Task directions: Across these entries, work out how many lines carry the string "Tell", and give only that number.

Records for the exercise:
++++++++++++++++++++

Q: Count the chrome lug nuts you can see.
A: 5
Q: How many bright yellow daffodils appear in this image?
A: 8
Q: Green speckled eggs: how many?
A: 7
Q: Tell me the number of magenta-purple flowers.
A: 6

++++++++++++++++++++

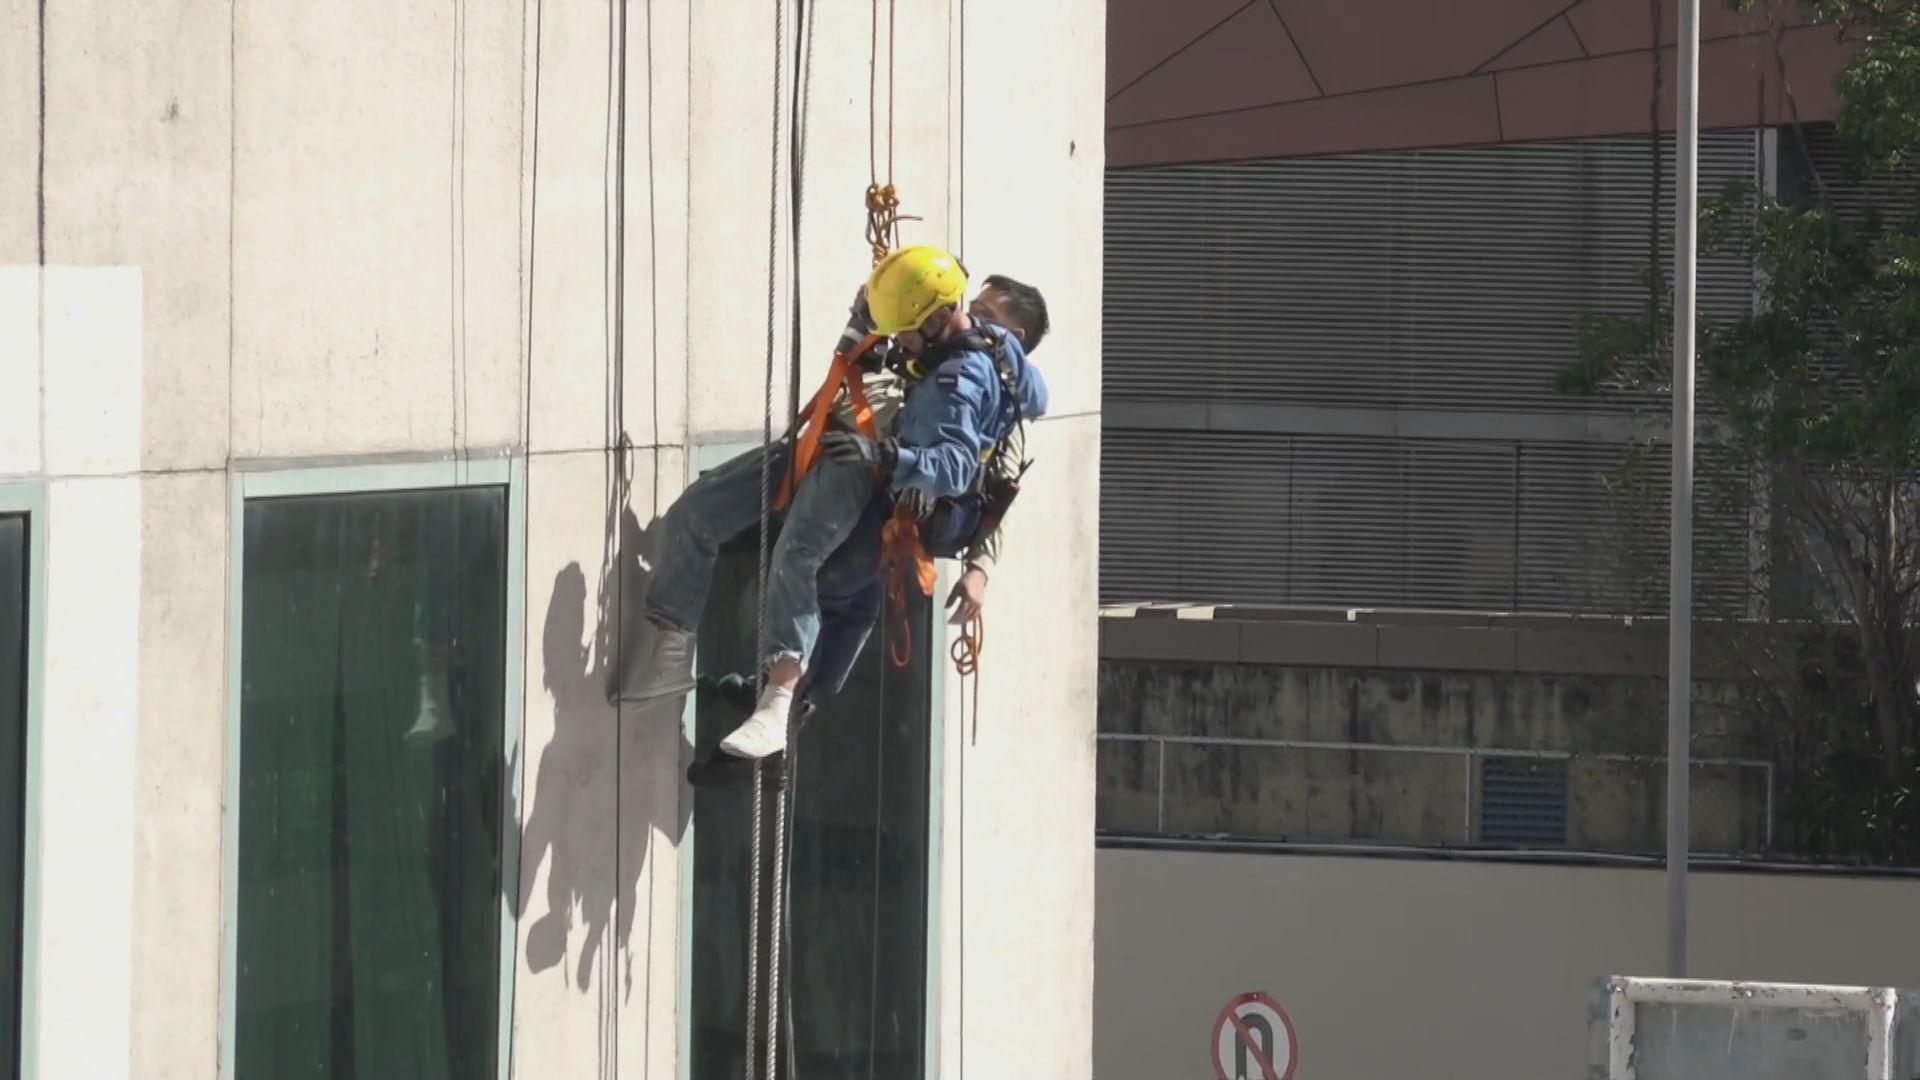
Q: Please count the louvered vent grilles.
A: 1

++++++++++++++++++++

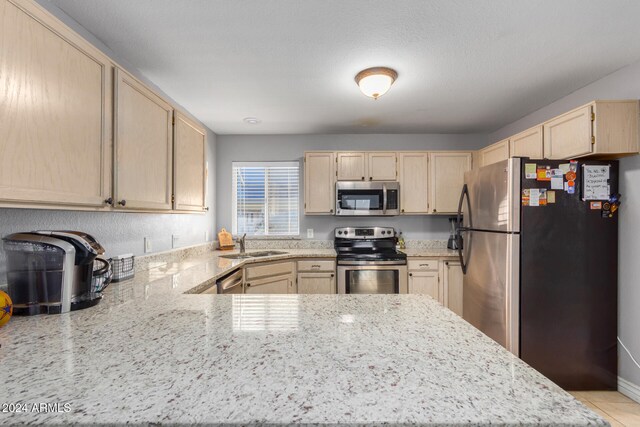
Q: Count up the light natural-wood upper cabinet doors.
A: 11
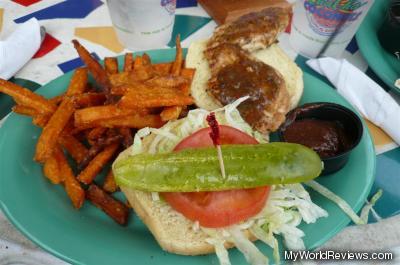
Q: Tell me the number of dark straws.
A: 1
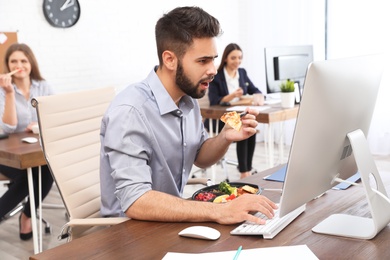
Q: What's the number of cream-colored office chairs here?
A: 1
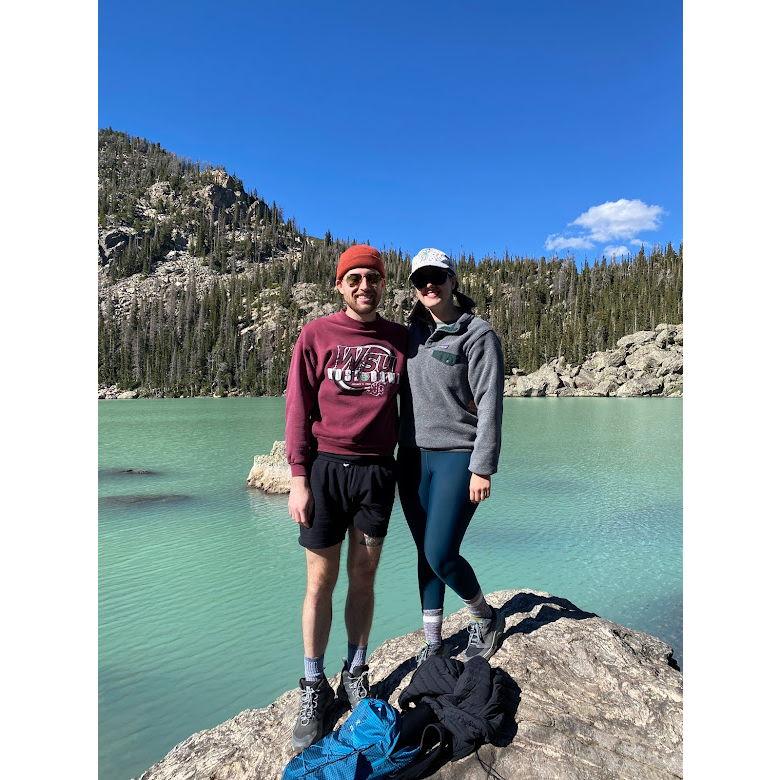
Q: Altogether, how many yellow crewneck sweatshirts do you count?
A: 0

++++++++++++++++++++

Output for this exercise: 2